▶ **Material provided**
________________
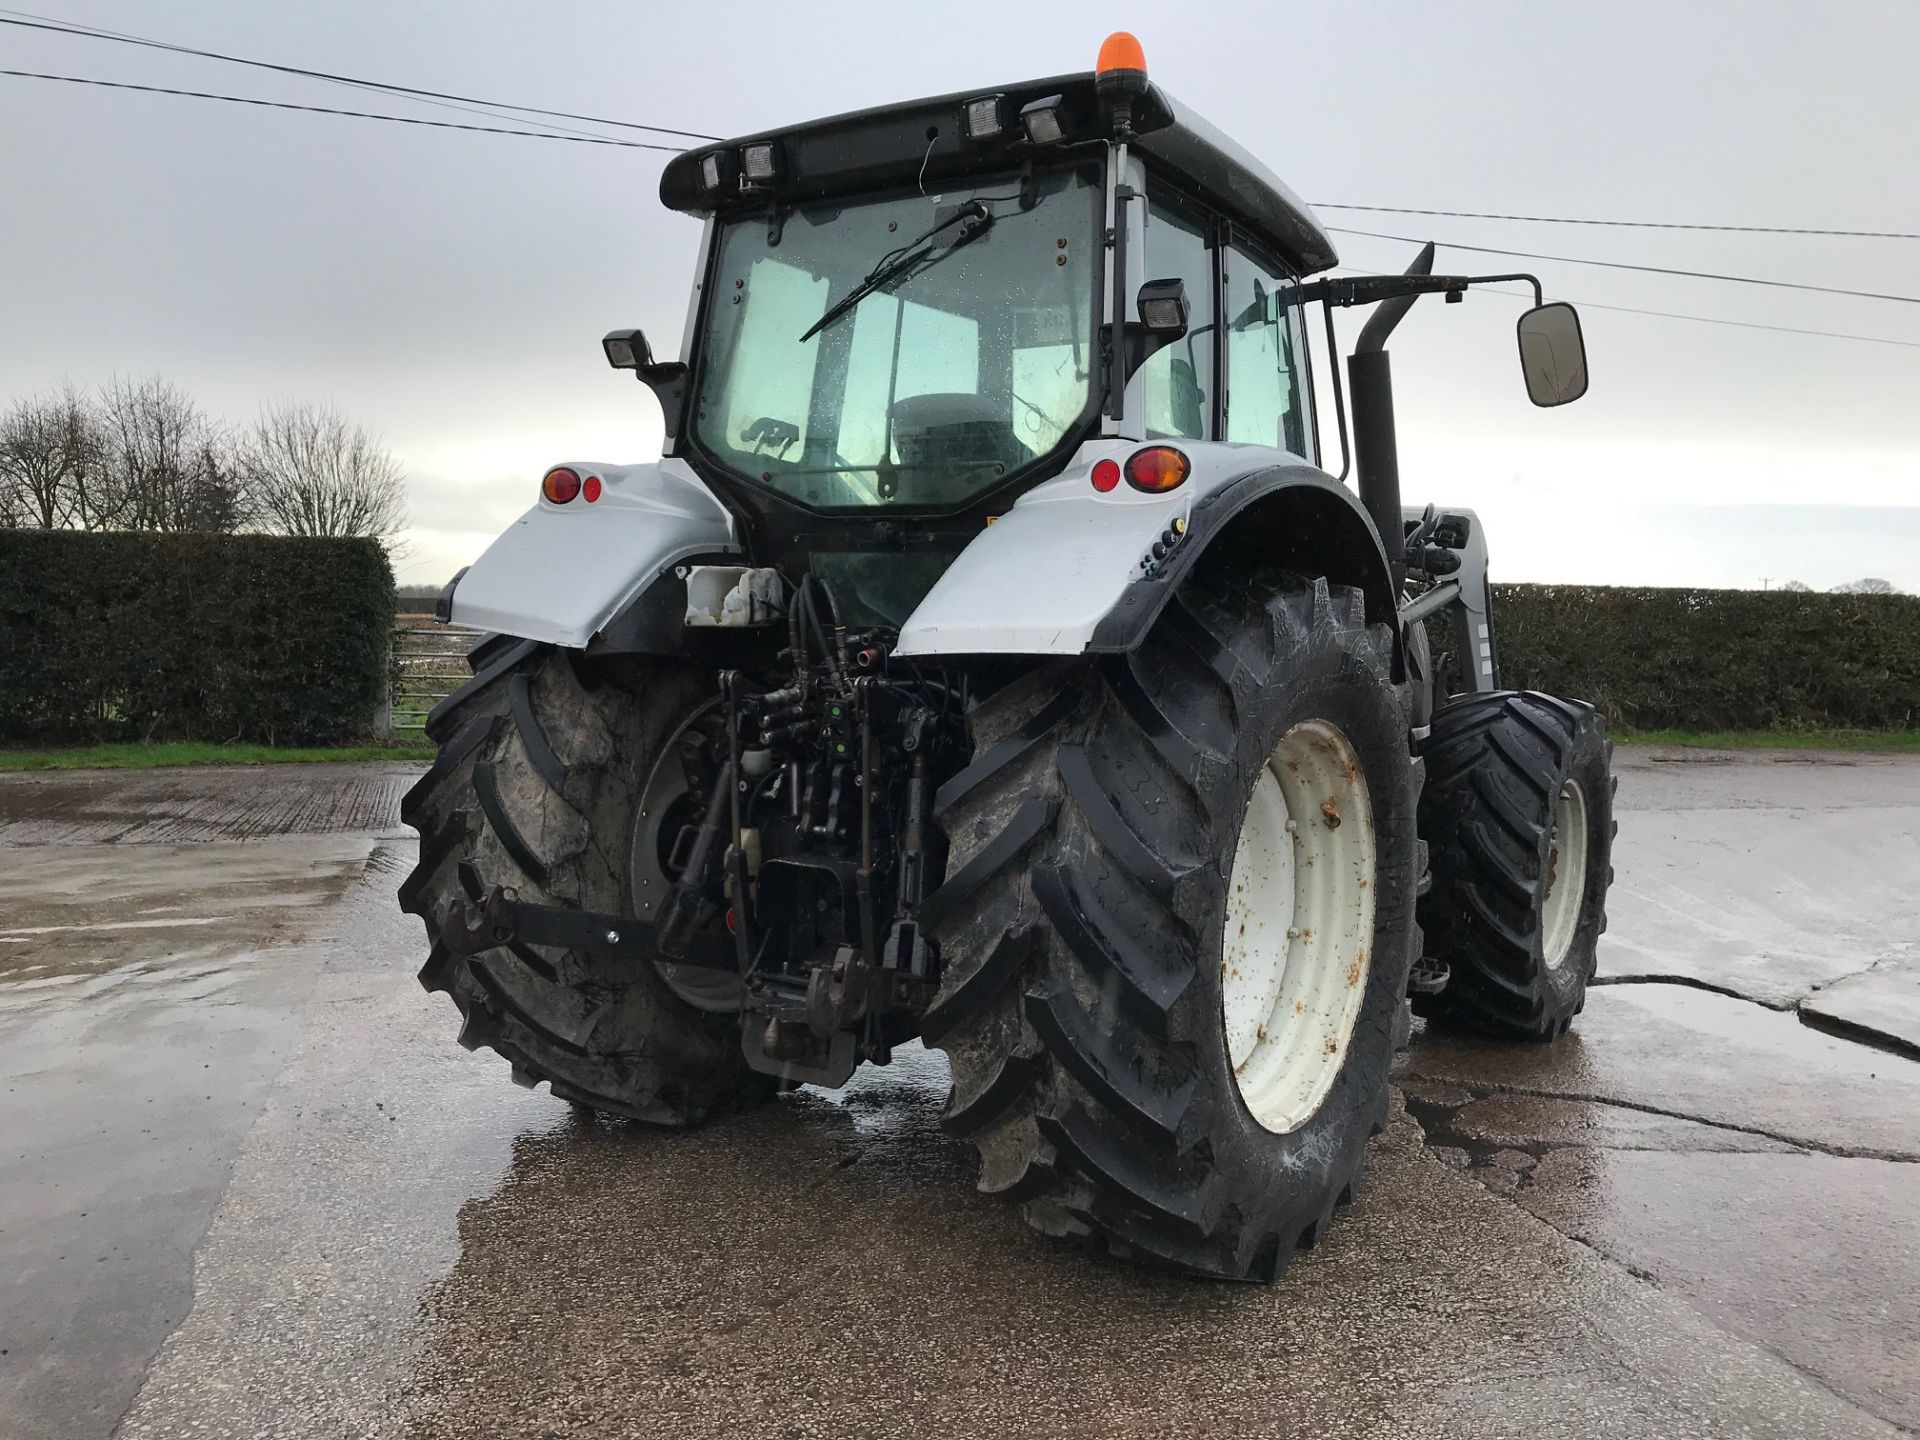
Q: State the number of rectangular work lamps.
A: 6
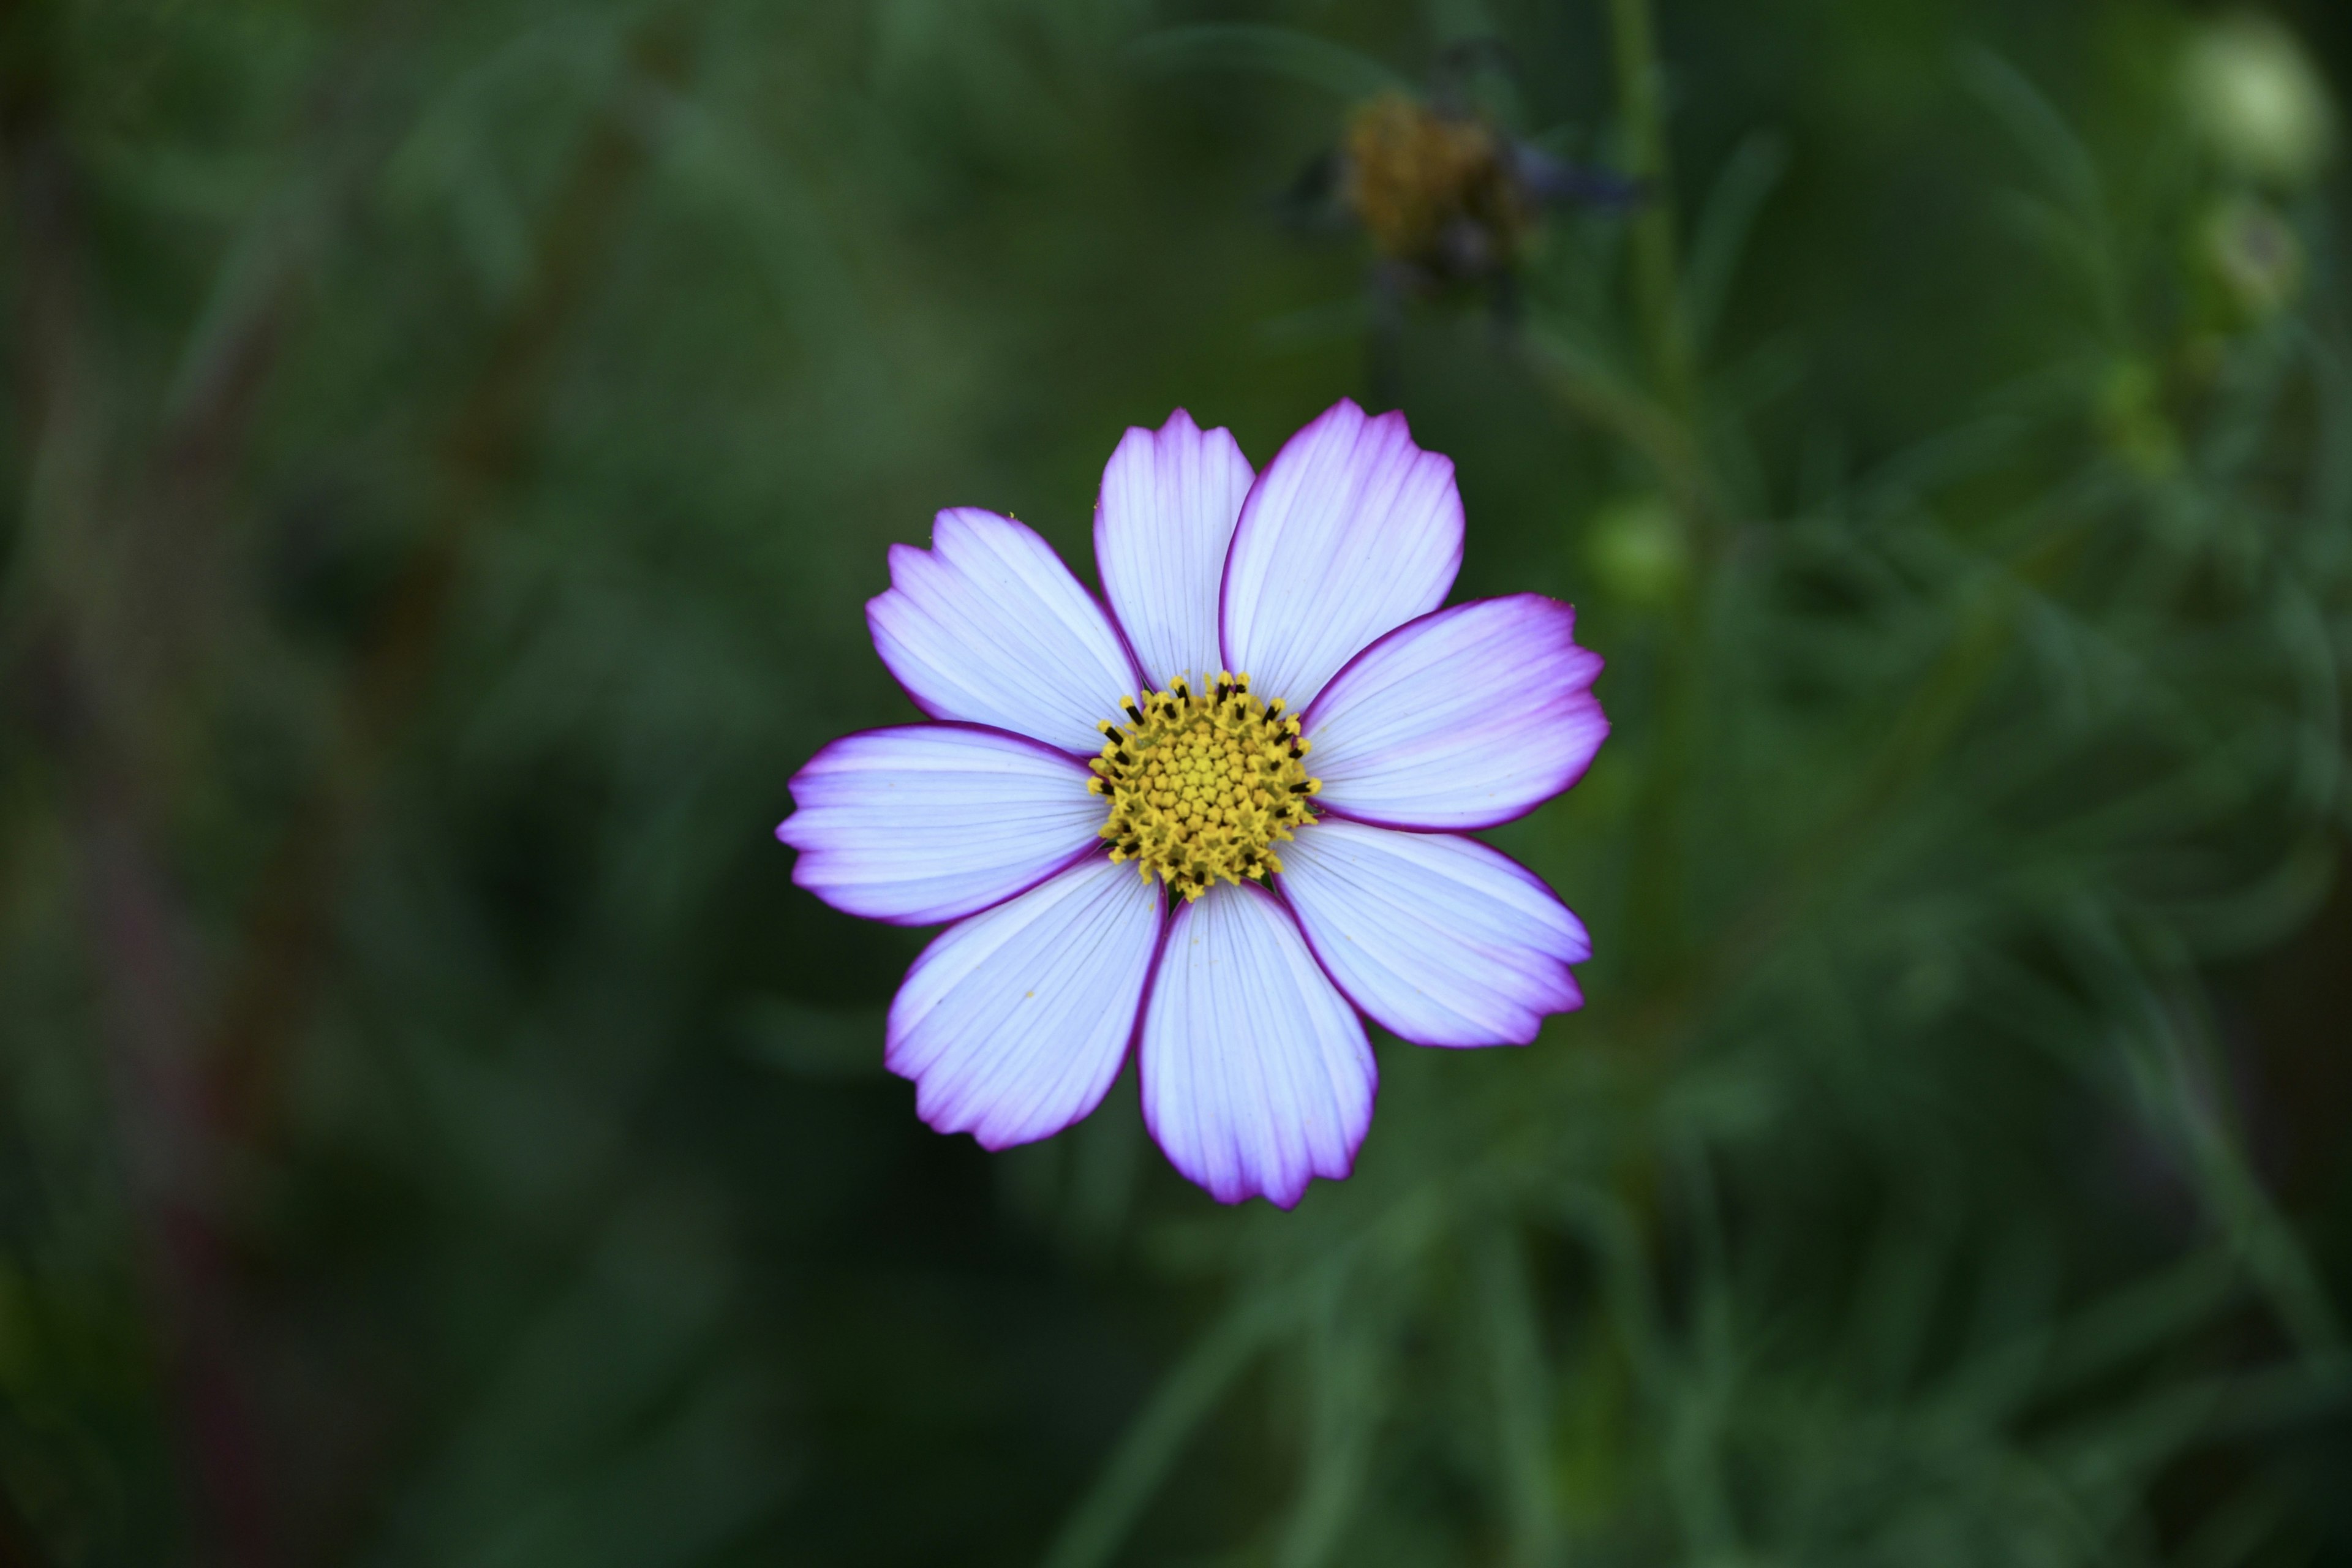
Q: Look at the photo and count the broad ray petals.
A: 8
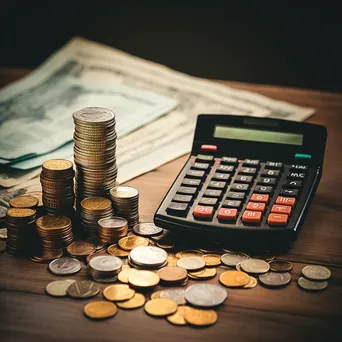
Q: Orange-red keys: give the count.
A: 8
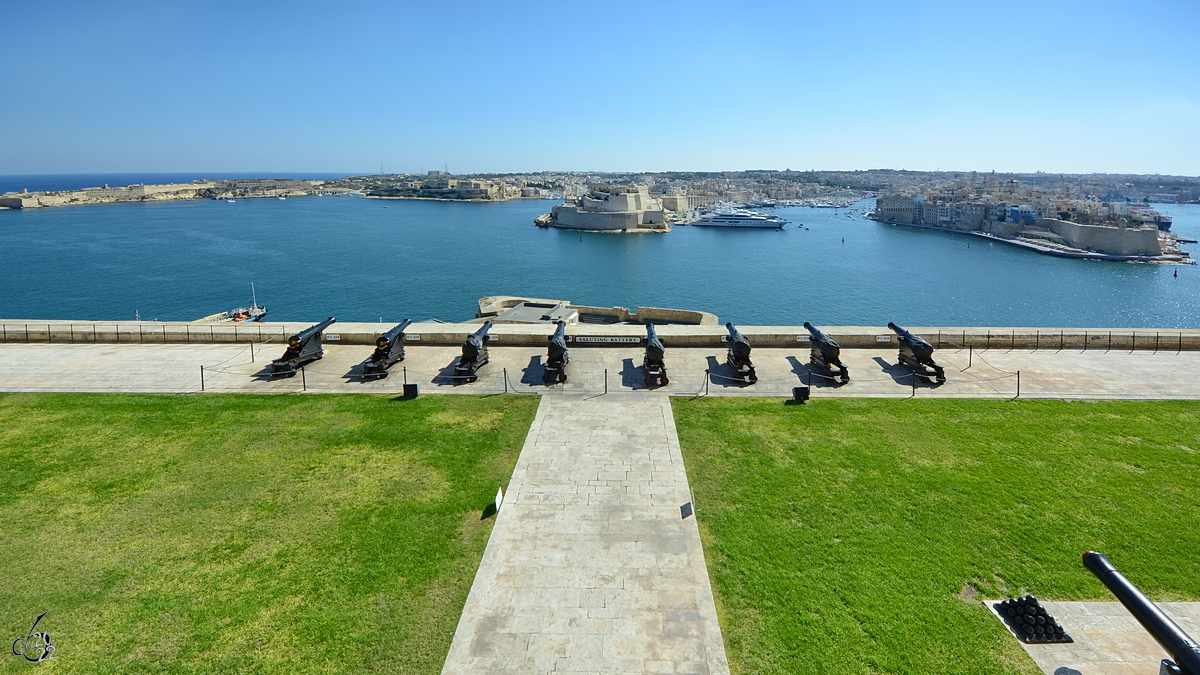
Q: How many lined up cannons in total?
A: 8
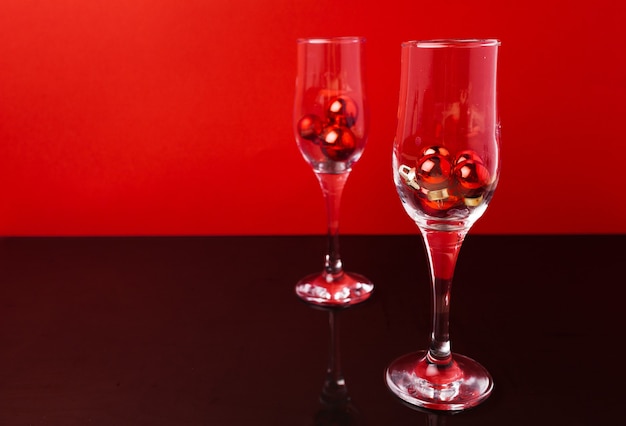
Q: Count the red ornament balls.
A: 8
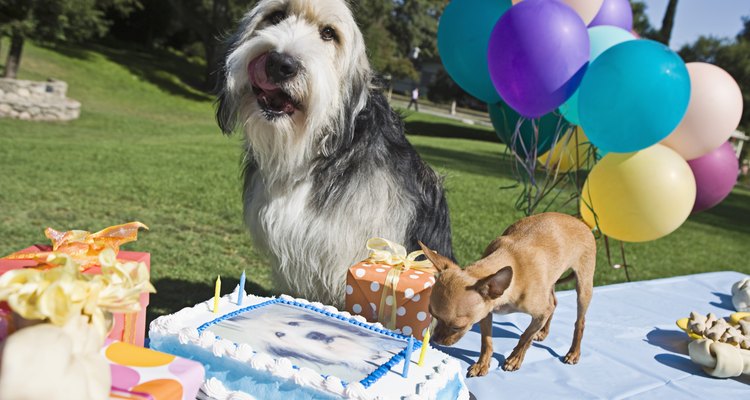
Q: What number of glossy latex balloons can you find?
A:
________________
▶ **Instructions for the task**
Omit all pictures while transcribing the entries verbatim.

▶ **Solved exercise**
Q: State the number of rectangular work lamps.
A: 6
Q: Look at the photo and count the broad ray petals.
A: 8
Q: Orange-red keys: give the count.
A: 8
Q: How many lined up cannons in total?
A: 8
Q: Count the red ornament balls.
A: 8
Q: What number of glossy latex balloons can you find?
A:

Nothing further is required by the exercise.